AIM OF THE EXERCISE ▸
Without the pictures, restate all of the data below word for word.

SOURCE INFORMATION ▸
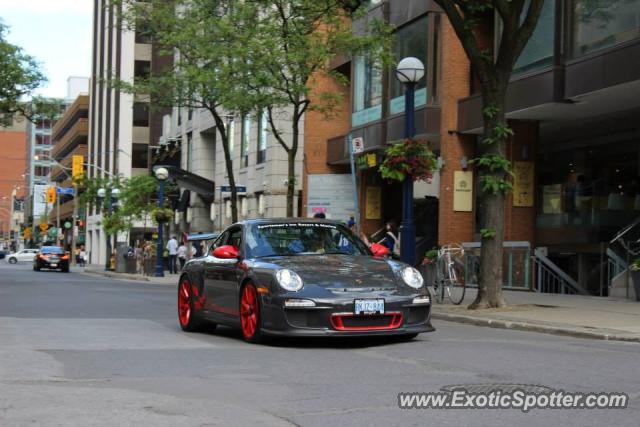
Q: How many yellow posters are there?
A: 3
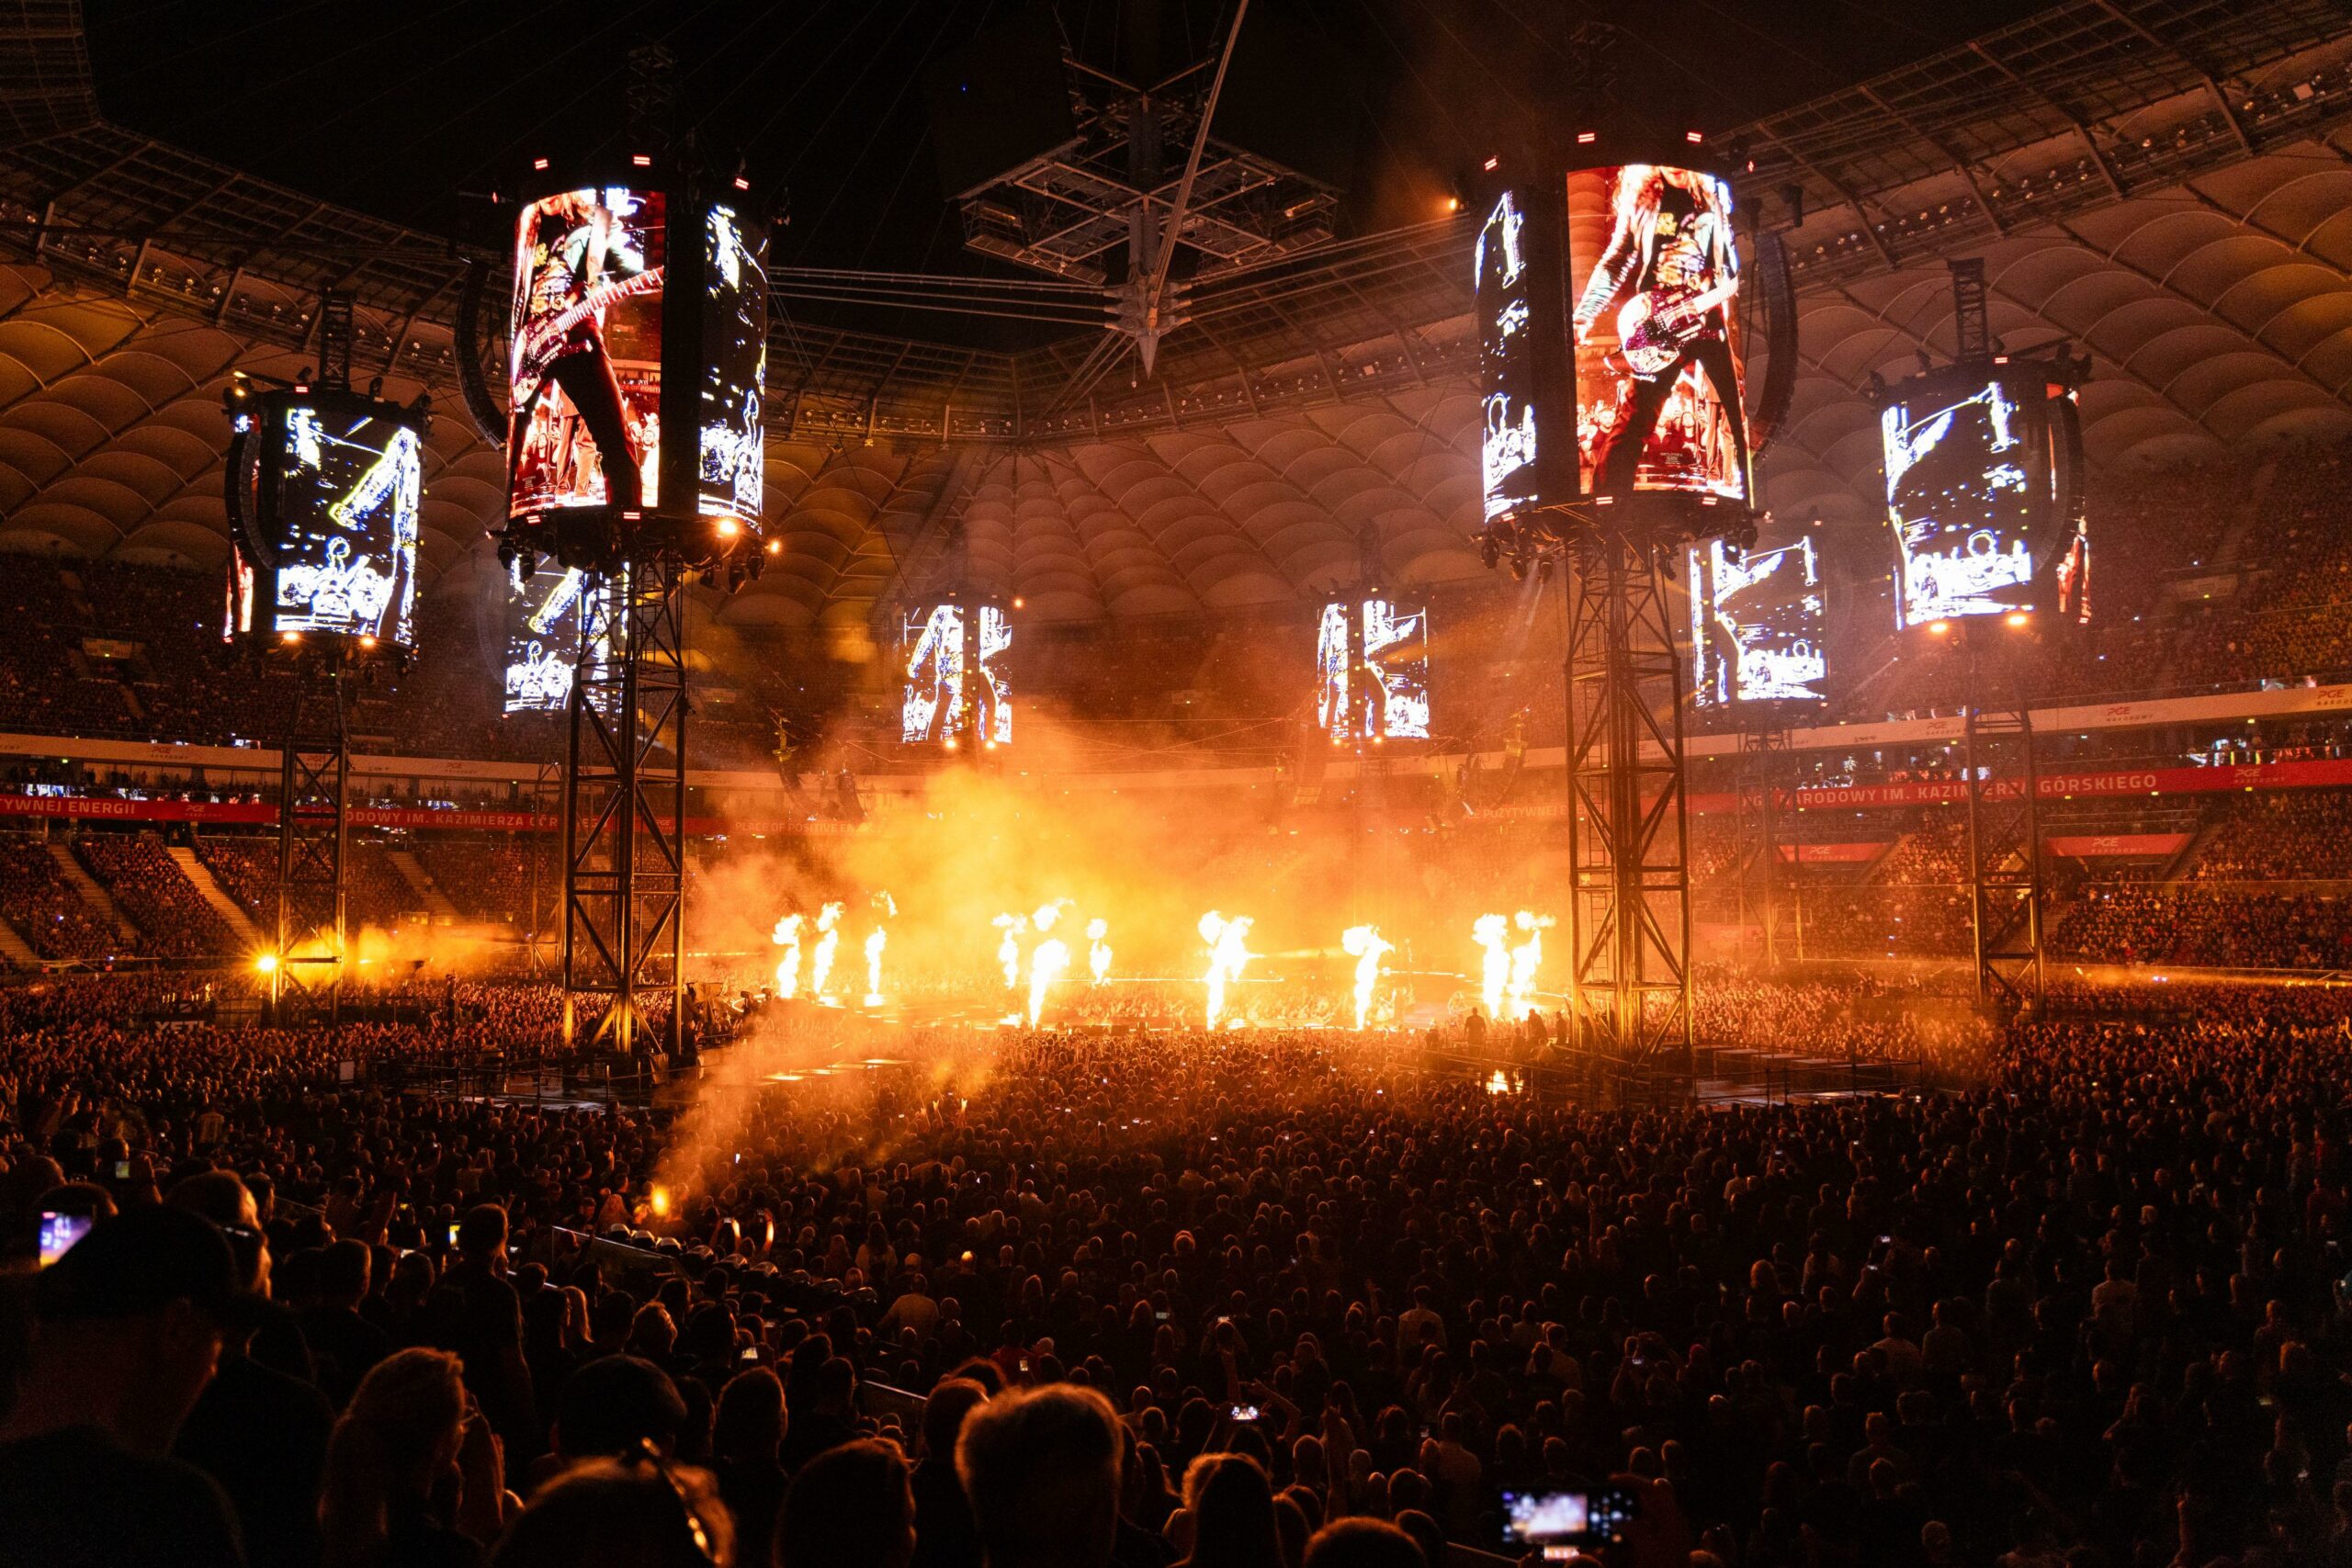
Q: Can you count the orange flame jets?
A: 10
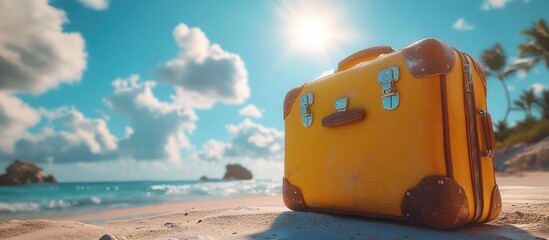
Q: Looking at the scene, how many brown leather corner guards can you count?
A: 6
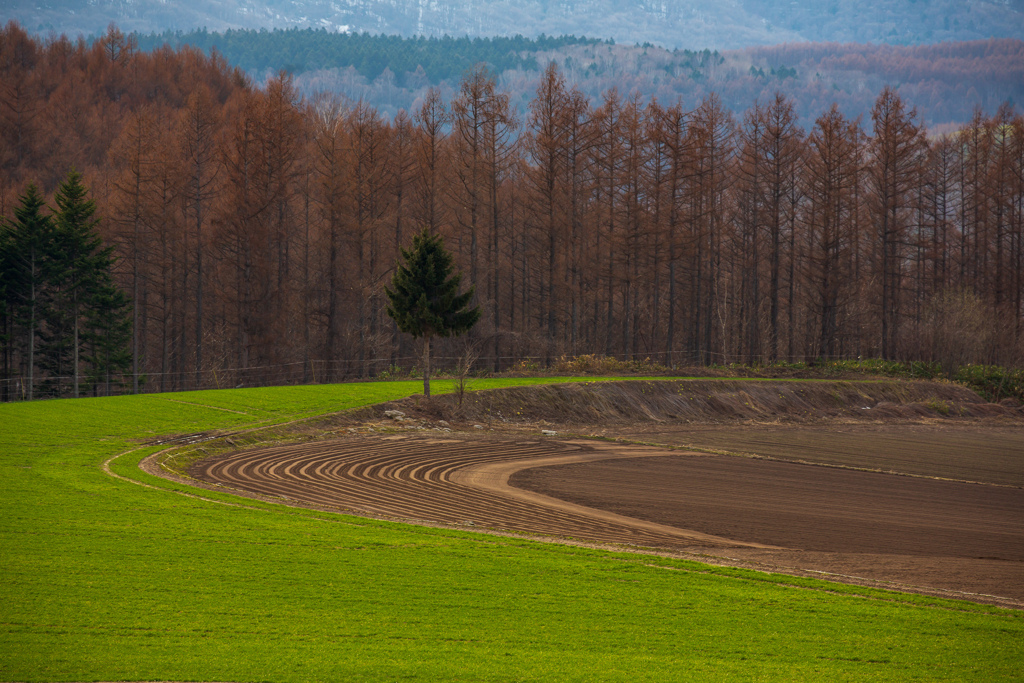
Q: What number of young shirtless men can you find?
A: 0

YOUR RESPONSE ▸
Q: How many yellow posters are there?
A: 3
Q: Can you count the orange flame jets?
A: 10
Q: Looking at the scene, how many brown leather corner guards can you count?
A: 6
Q: What number of young shirtless men can you find?
A: 0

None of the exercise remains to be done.